Caifas

Cuando Cristo llegó, encontró al ángel aguardándole en el patio y ambos fueron conducidos ante el sumo sacerdote. Lo encontraron levantándose de la oración. Aunque había despedido a todos sus asesores, diciendo que necesitaba meditar sobre sus propuestas, recibió al ángel como si fuera un estimado consejero.

– Este es el hombre -le dijo el ángel, señalando a Cristo.

– Gracias por venir. ¿Puedo ofreceros algo de beber? -dijo Caifas.

Cristo y el ángel negaron con la cabeza.

– Tal vez sea mejor así -dijo Caifas-. Se trata de un asunto desafortunado. No quiero conocer tu nombre. Supongo que tu amigo ya te ha contado lo que necesitamos. Los guardias que arrestarán a Jesús fueron reclutados en otro lugar y no conocen su cara, por lo que necesitamos a alguien que lo señale. ¿Estás dispuesto a hacerlo?

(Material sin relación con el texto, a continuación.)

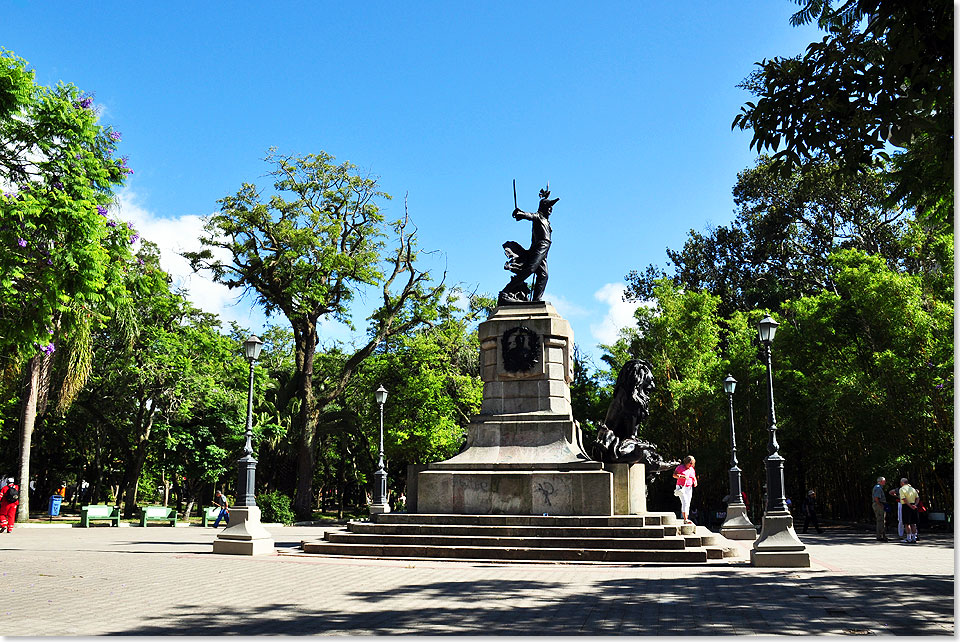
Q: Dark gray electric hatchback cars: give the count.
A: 0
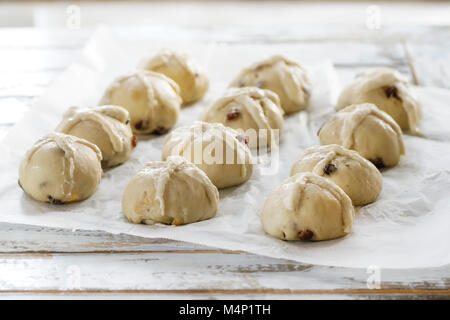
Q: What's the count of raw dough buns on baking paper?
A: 12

– Sí -dijo Cristo-. Pero ¿por qué han tenido que reclutar guardias de fuera?

– Te seré franco. Existe mucha disensión, no solo dentro de nuestro consejo sino entre la gente, y los guardias no son inmunes a ella. Los que han visto y escuchado a Jesús son volátiles e inestables; unos lo aman y otros lo desprecian. Debo asegurarme de que los guardias que envíe no discutirán entre sí. Se trata de una situación muy delicada.

– ¿Y tú has visto y escuchado a Jesús? -preguntó Cristo.

– Por desgracia, no he tenido la oportunidad. Como es lógico, se me ha informado detalladamente de sus palabras y obras. Si corrieran tiempos más tranquilos, me encantaría conocerle y conversar sobre temas de interés común, pero he de mantener un equilibrio sumamente difícil. Mi principal prioridad es conservar unida la masa de fieles. Hay facciones que desean escindirse y unirse a los zelotes; otras están deseando que congregue a todos los judíos en un claro desafío a los romanos; y otras insisten en que mantenga buenas relaciones con el gobernador, alegando que nuestro principal deber es preservar la paz y la vida de nuestro pueblo. He de satisfacer tantas de esas demandas como me sea posible sin granjearme la antipatía de los que no tengo más remedio que decepcionar y, sobre todo, como ya he dicho, mantener cierta unidad. Es difícil encontrar el equilibrio. El Señor, sin embargo, ha puesto esa carga sobre mis hombros, y debo sobrellevarla lo mejor que pueda.

– ¿Qué le harán los romanos a Jesús?

– Yo… -Caifas extendió las manos-. Harán lo que tengan que hacer. En cualquier caso, no habrían tardado mucho en detenerle. Y ese es otro de nuestros problemas; si las autoridades religiosas no nos ocupamos de ese hombre, daremos la impresión de que le estamos apoyando y eso pondrá a todos los judíos en peligro. Debo cuidar de mi gente. El gobernador, además, es un hombre cruel. Si pudiera salvar a este Jesús, si pudiera realizar un milagro y trasladarlo en un instante a Babilonia o Atenas, lo haría sin vacilar. Pero estamos limitados por las circunstancias. No puedo hacer otra cosa.

Cristo inclinó la cabeza. Se daba cuenta de que Caifás era un hombre bueno y honesto, y que su posición era imposible.

El sumo sacerdote se dio la vuelta y cogió una bolsita de dinero.

– Deja que te remunere por tus molestias -dijo.

Y Cristo recordó que le habían robado su bolsa y que debía la habitación. Le avergonzaba, con todo, aceptar el dinero de Caifas. Sabía que el ángel le estaba viendo dudar, de modo que se volvió hacia él para explicarse.

– Me han robado la…

El ángel levantó una mano para indicarle que comprendía.

– No tienes que explicarte -dijo-. Toma el dinero. Te lo ofrecen de corazón.

De modo que Cristo lo tomó, y volvió a sentir náuseas.

Caifas se despidió de ellos e hizo llamar al capitán de la guardia.